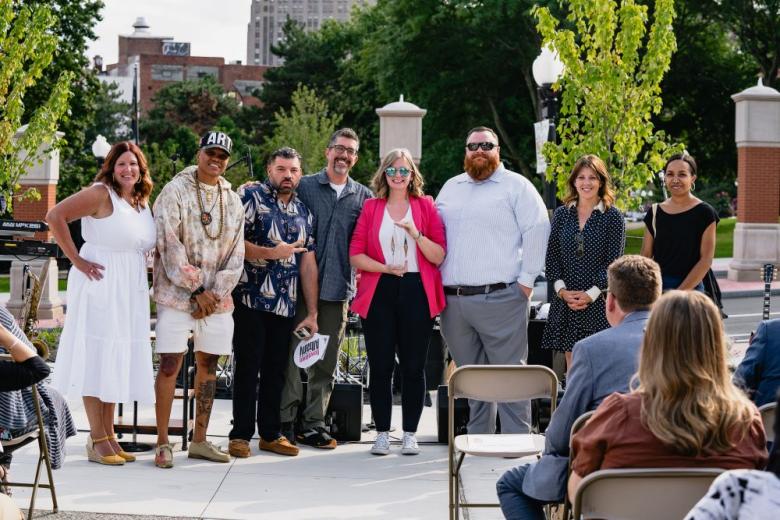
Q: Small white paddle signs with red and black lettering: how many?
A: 1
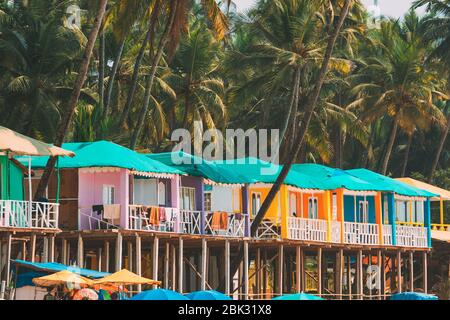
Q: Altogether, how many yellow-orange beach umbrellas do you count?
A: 2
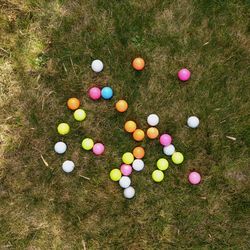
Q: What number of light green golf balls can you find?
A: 8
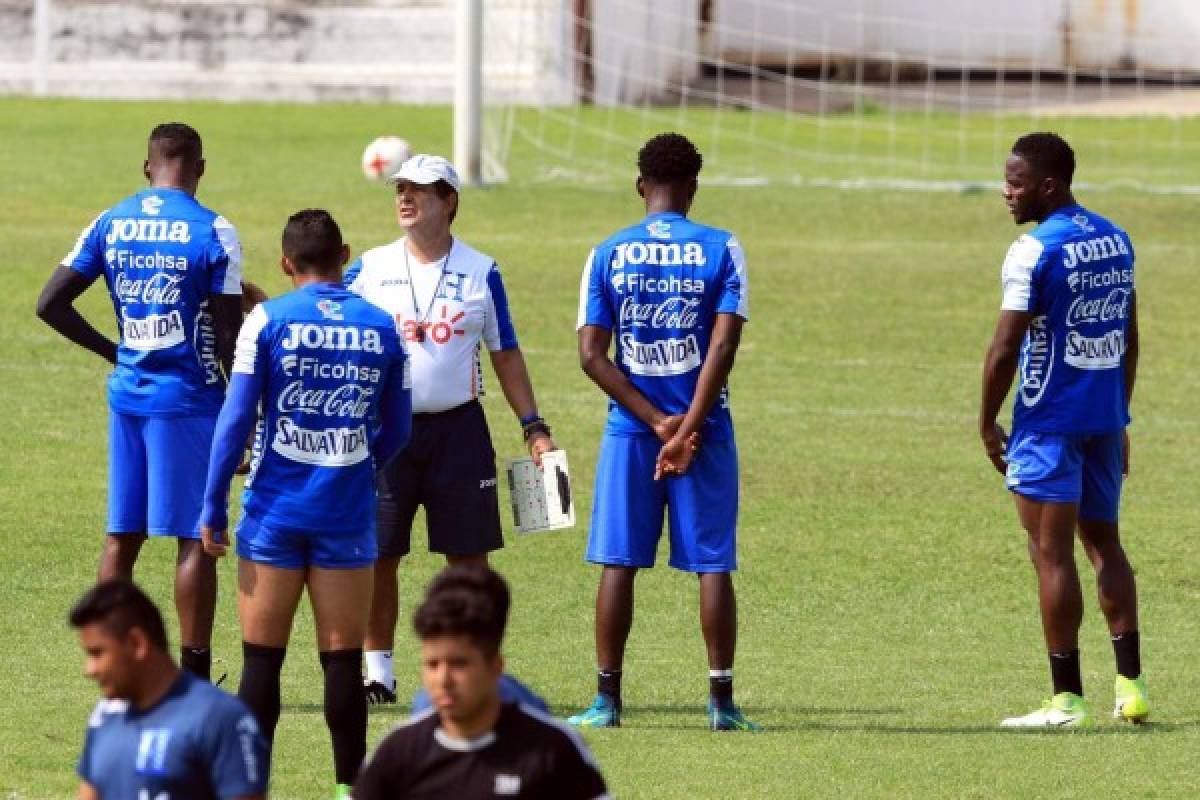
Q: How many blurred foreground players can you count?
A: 2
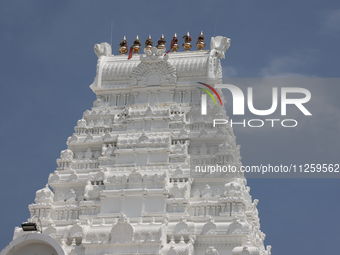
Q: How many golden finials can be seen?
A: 7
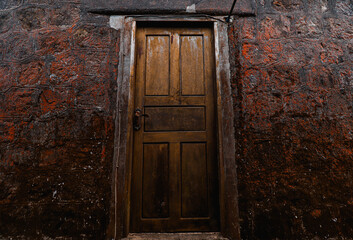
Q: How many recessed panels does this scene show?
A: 5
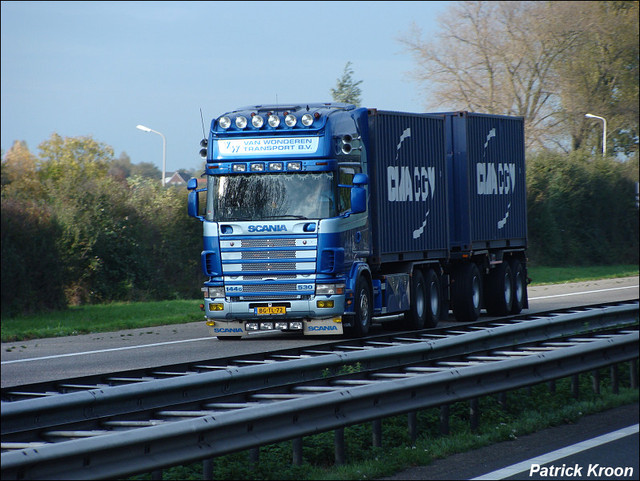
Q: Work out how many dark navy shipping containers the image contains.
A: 2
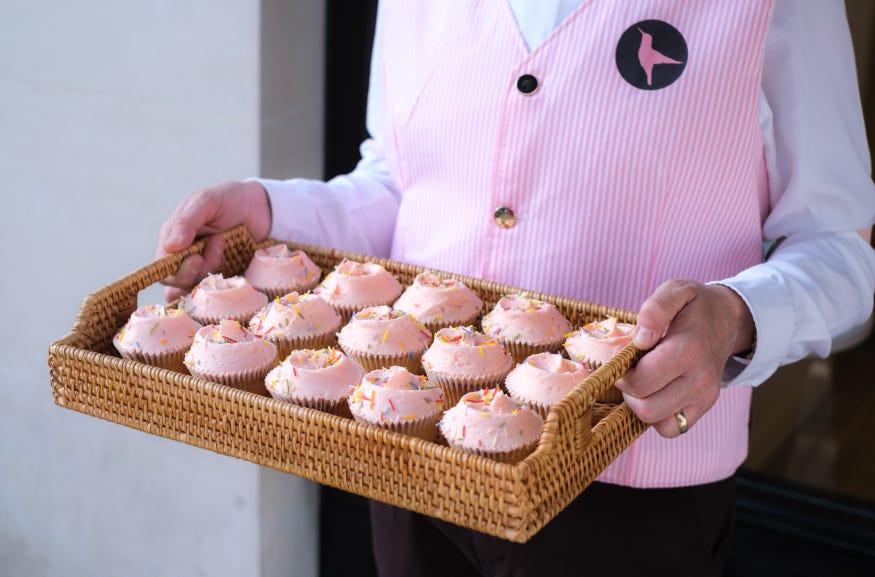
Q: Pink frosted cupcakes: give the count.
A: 15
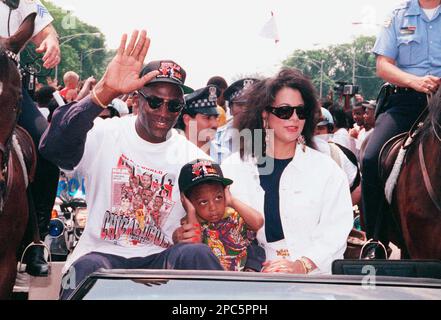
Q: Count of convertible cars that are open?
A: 1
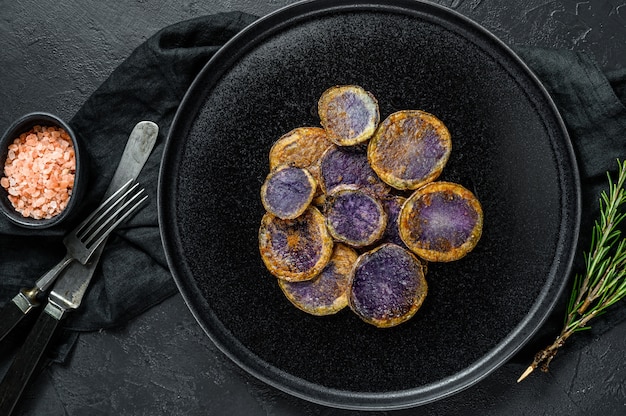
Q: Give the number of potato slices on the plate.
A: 11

•••••

The answer must restate each entry word for word and contain no images.

§ WORKED SOLUTION:
Q: Small white paddle signs with red and black lettering: how many?
A: 1
Q: Altogether, how many yellow-orange beach umbrellas do you count?
A: 2
Q: What number of light green golf balls can you find?
A: 8
Q: How many blurred foreground players can you count?
A: 2
Q: How many golden finials can be seen?
A: 7
Q: How many recessed panels does this scene show?
A: 5
Q: Work out how many dark navy shipping containers the image contains.
A: 2
Q: Pink frosted cupcakes: give the count.
A: 15
Q: Count of convertible cars that are open?
A: 1
Q: Give the number of potato slices on the plate.
A: 11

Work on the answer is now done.